- Problem statement
The exercise calls for the lines from the one containing "Q: Can you tell" to the end of the data below to be output exactly, pictures excluded.
Content starts
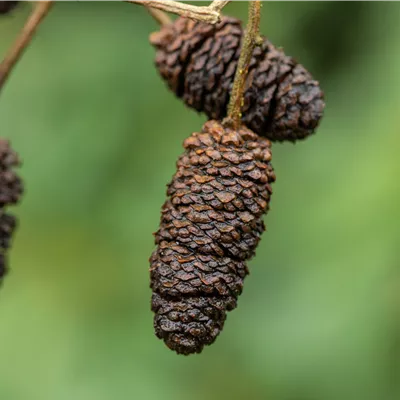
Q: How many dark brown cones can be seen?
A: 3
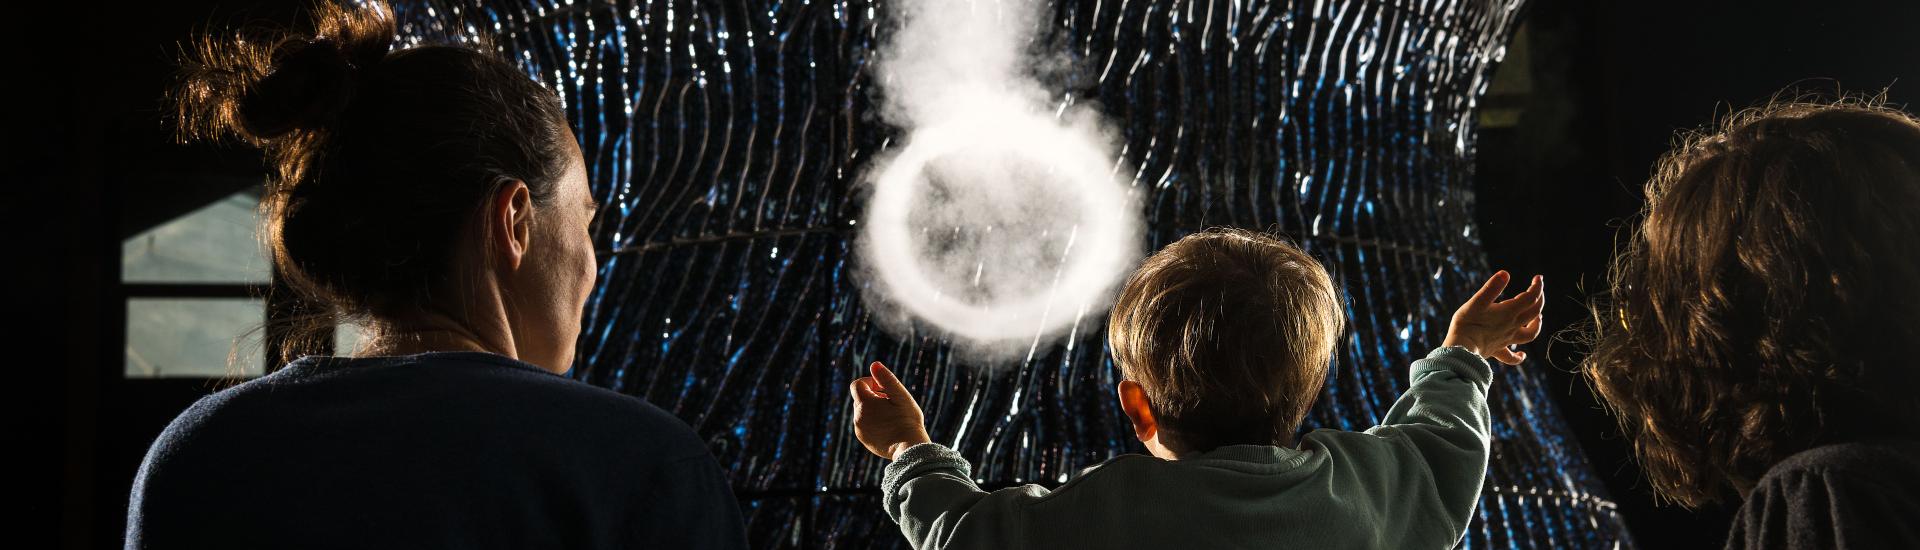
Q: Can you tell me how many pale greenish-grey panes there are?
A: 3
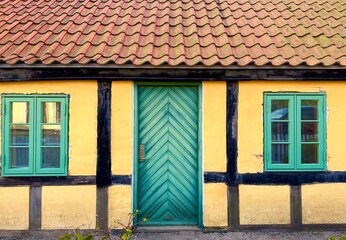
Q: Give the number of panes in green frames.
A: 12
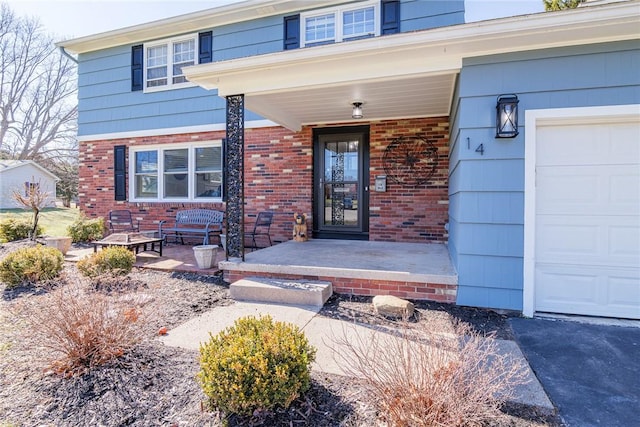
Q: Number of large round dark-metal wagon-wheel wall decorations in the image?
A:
Content ends
- Solution to this task
Q: Can you tell me how many pale greenish-grey panes there are?
A: 3
Q: Give the number of panes in green frames.
A: 12
Q: Number of large round dark-metal wagon-wheel wall decorations in the image?
A:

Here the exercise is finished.